## EXERCISE INPUTS
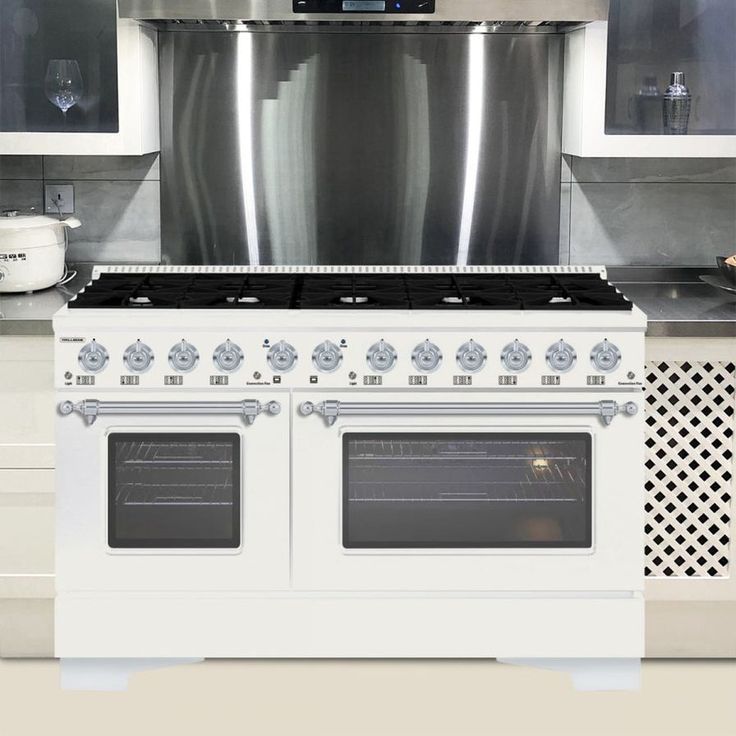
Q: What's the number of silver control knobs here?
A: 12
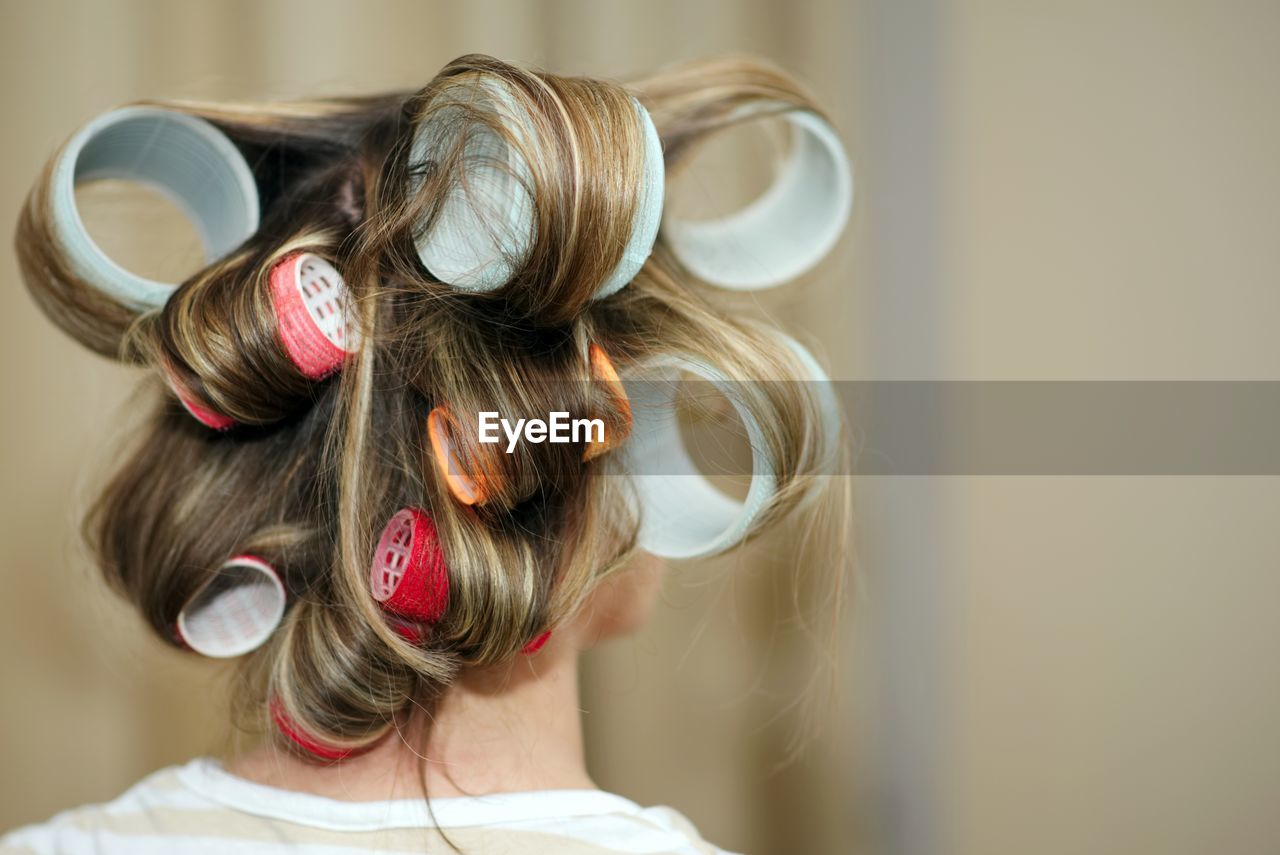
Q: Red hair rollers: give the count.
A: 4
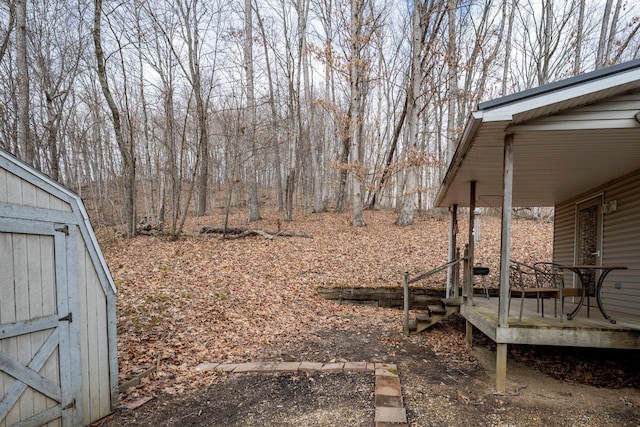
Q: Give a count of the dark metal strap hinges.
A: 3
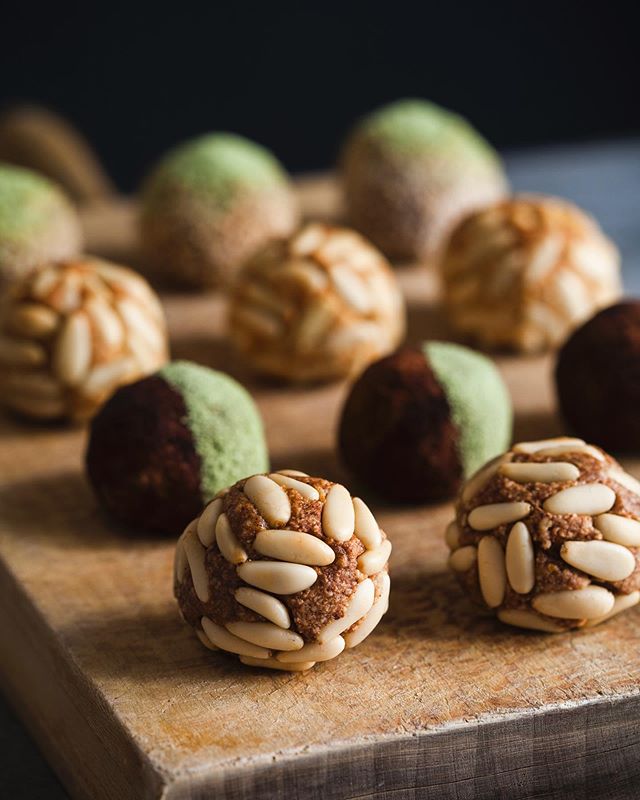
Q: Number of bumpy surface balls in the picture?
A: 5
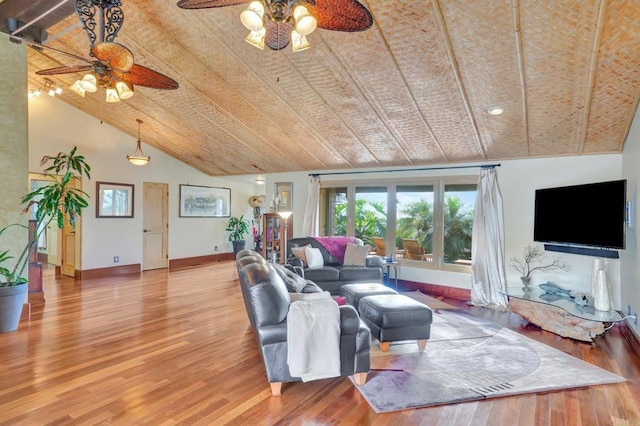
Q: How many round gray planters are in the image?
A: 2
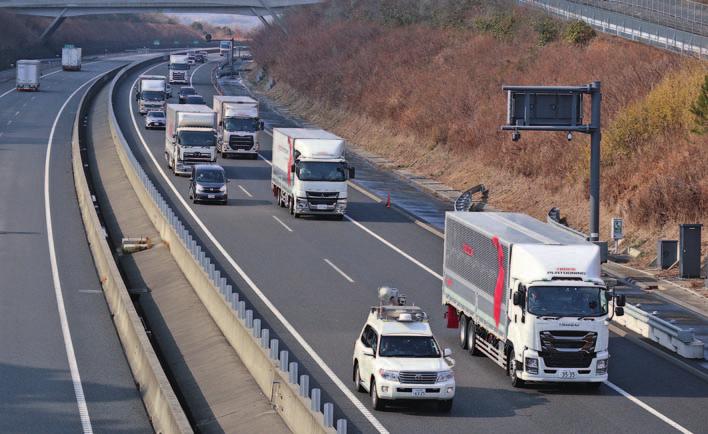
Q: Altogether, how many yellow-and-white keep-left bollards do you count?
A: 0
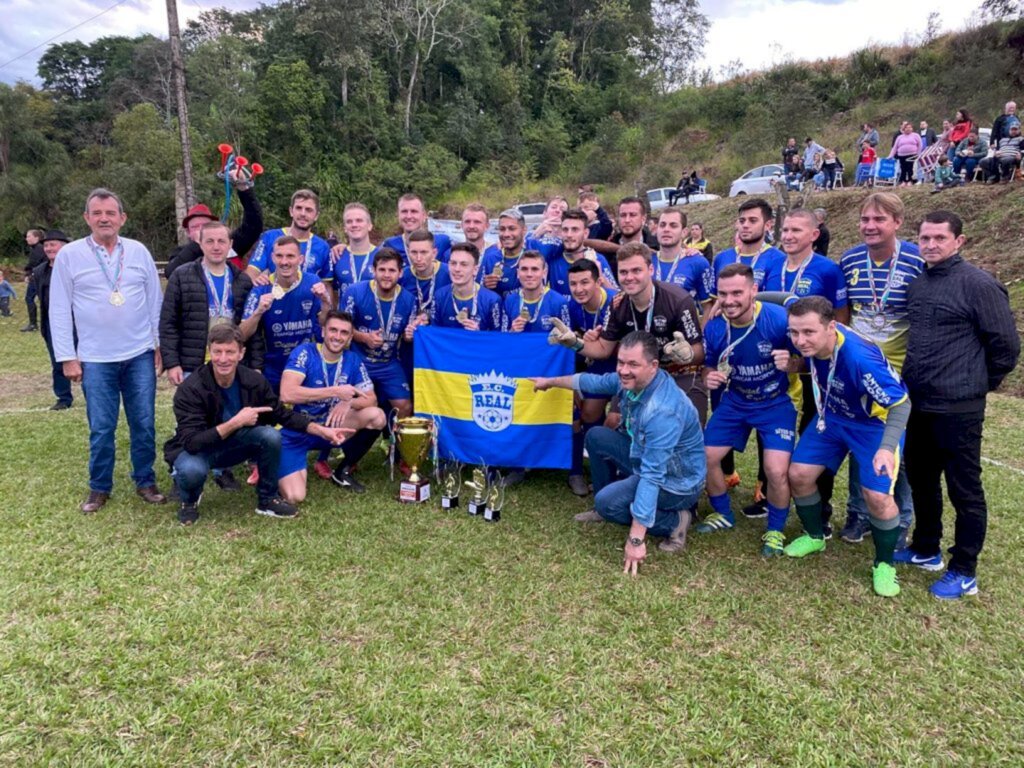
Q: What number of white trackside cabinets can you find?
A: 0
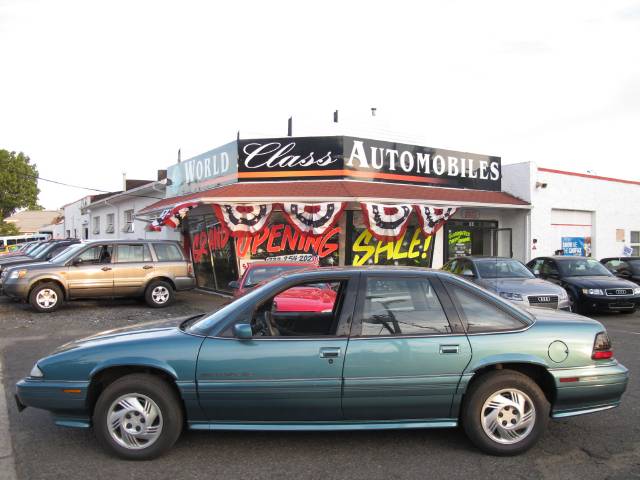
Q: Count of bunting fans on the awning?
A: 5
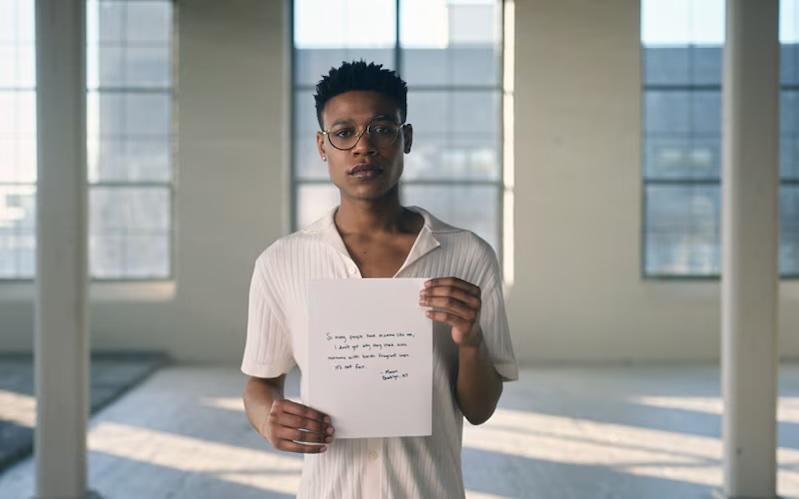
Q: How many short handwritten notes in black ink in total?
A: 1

## ACTIVITY
Scan the listing and report each line where the word "many" shows up.

## SOLUTION TO THIS EXERCISE
Q: How many round gray planters are in the image?
Q: Altogether, how many yellow-and-white keep-left bollards do you count?
Q: How many short handwritten notes in black ink in total?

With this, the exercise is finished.